==== Task input

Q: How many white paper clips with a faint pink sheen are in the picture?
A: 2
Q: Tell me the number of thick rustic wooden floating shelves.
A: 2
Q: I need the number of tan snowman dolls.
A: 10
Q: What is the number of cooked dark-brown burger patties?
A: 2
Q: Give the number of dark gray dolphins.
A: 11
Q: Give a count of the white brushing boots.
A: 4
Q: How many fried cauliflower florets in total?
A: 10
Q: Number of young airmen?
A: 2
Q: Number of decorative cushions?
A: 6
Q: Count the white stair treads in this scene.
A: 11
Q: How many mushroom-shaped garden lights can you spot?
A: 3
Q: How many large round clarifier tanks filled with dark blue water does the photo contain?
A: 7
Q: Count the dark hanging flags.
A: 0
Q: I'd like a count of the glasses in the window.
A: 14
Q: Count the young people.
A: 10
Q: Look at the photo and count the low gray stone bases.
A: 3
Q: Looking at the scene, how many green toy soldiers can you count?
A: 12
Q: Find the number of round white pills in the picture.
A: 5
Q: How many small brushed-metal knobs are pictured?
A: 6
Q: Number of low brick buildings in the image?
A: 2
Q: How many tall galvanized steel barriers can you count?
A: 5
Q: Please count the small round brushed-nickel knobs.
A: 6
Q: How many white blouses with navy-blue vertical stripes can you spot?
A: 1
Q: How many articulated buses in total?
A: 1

========

--- Your assignment ---
Every line above that carries the string "dark" should be copied.

--- Answer box ---
Q: What is the number of cooked dark-brown burger patties?
Q: Give the number of dark gray dolphins.
Q: How many large round clarifier tanks filled with dark blue water does the photo contain?
Q: Count the dark hanging flags.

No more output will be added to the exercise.